* [What you will do]:
Lift out all lines below that contain "picture".

* [Material provided]:
'''

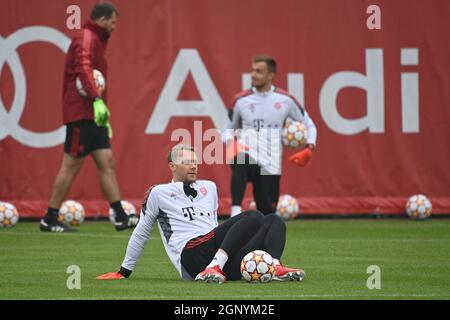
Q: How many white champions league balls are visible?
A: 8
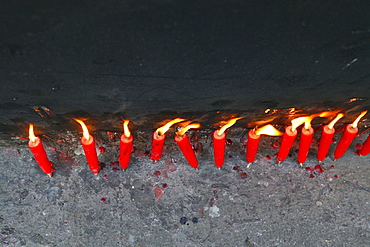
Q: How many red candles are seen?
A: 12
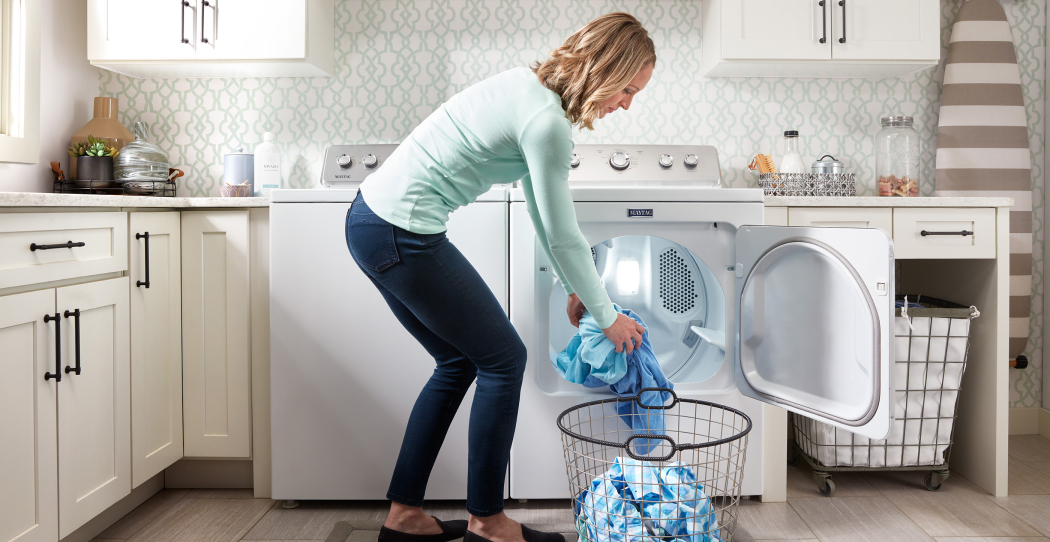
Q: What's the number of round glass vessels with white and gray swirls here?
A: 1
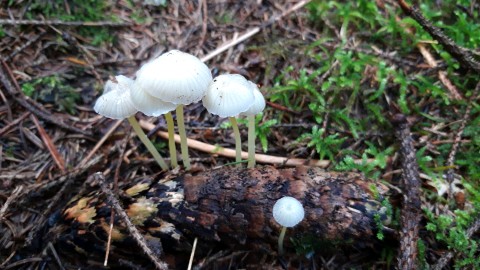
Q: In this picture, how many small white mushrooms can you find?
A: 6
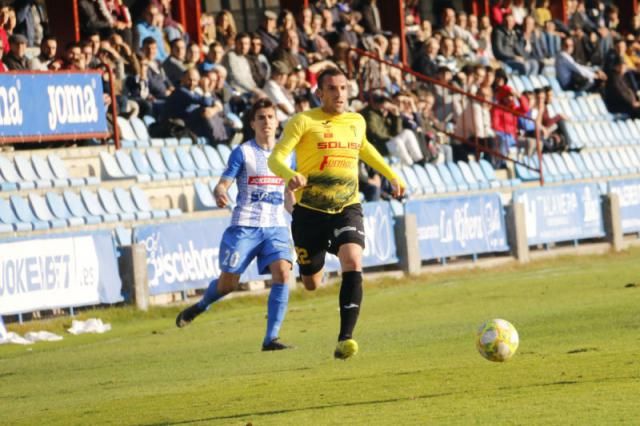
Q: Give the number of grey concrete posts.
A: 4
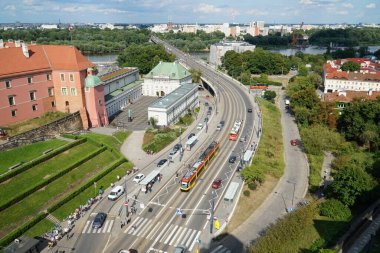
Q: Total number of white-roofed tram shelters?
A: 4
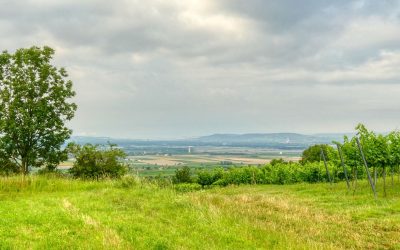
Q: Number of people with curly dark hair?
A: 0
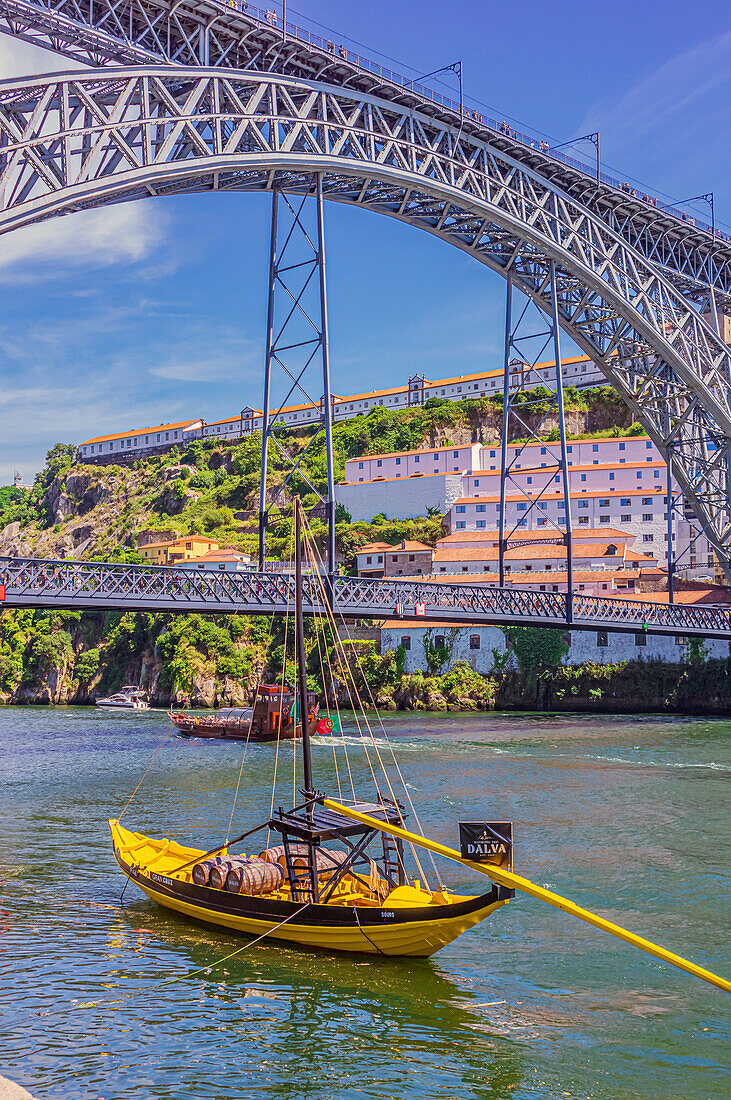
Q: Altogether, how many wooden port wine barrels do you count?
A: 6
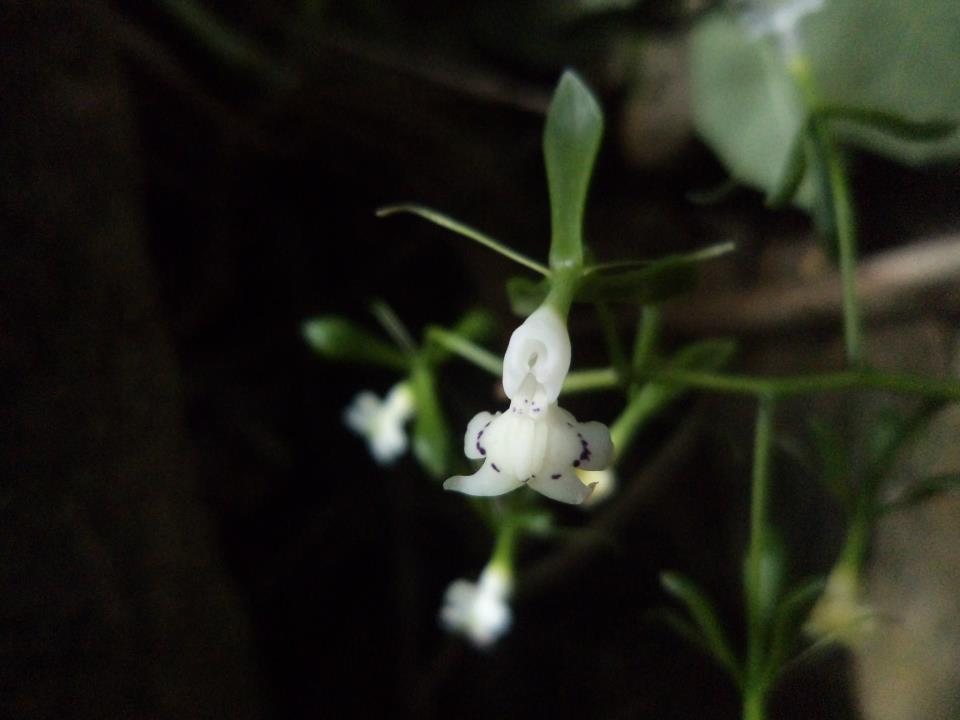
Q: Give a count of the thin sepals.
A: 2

'''
'''

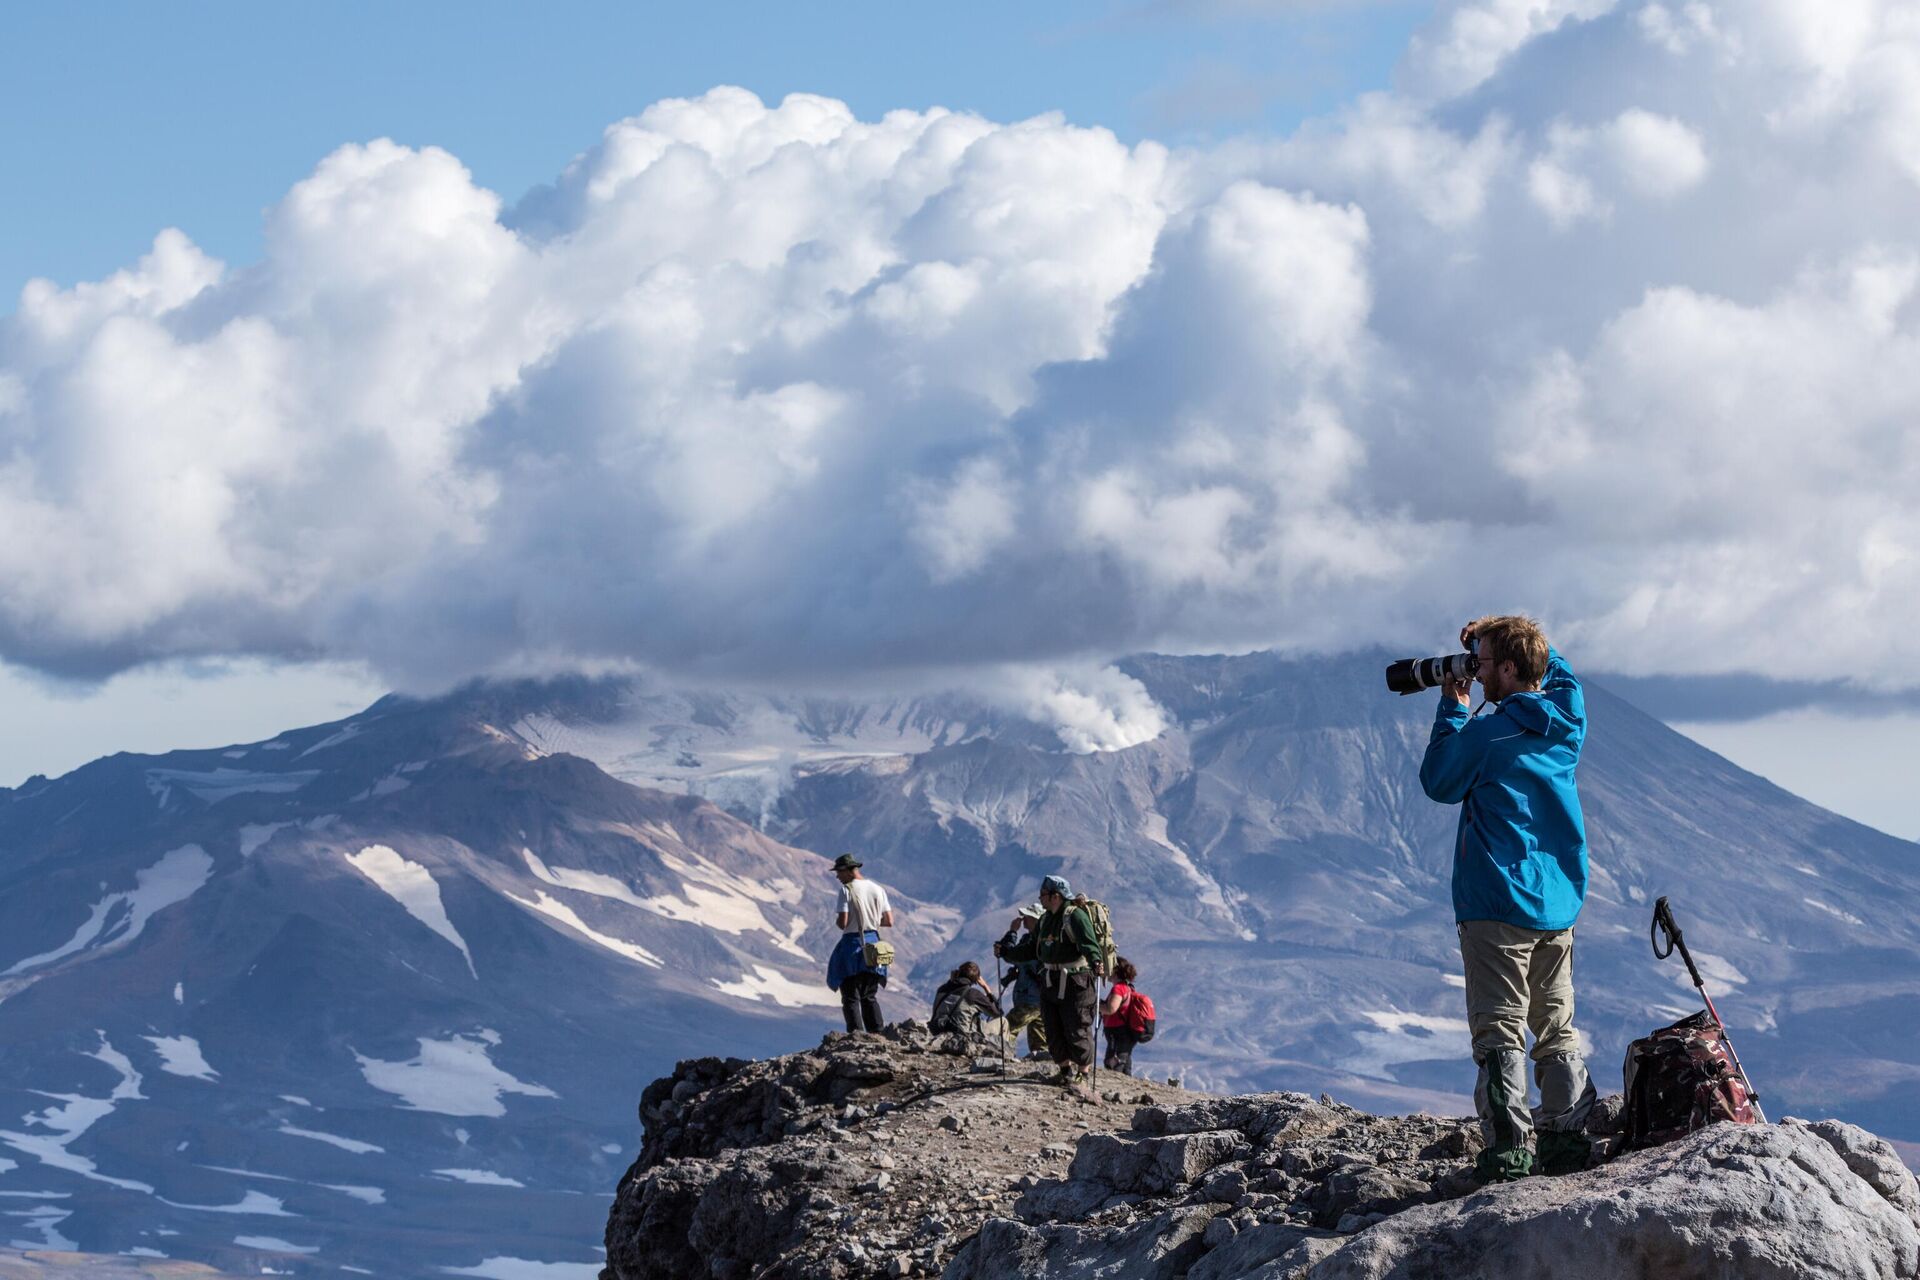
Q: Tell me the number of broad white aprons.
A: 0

'''
'''

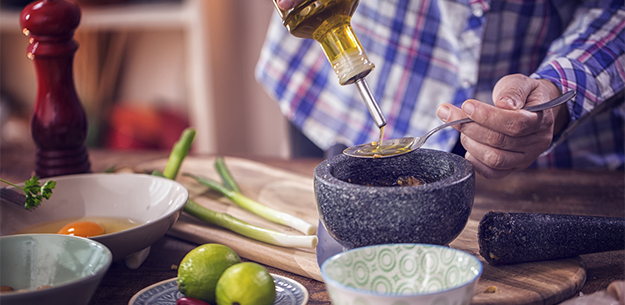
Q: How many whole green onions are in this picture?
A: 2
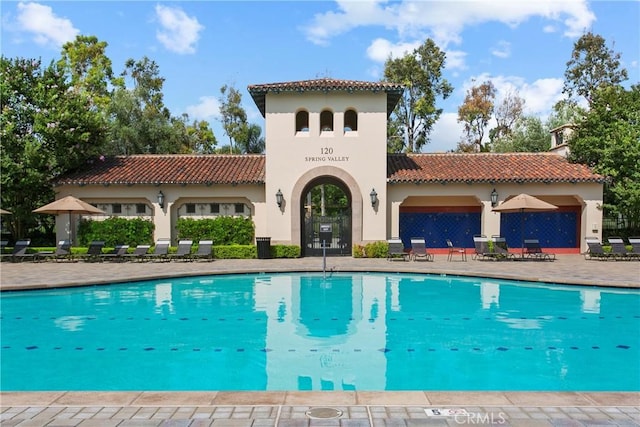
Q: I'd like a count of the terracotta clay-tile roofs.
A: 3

'''

* [Written answer]:
Q: In this picture, how many small white mushrooms can you find?
Q: How many whole green onions are in this picture?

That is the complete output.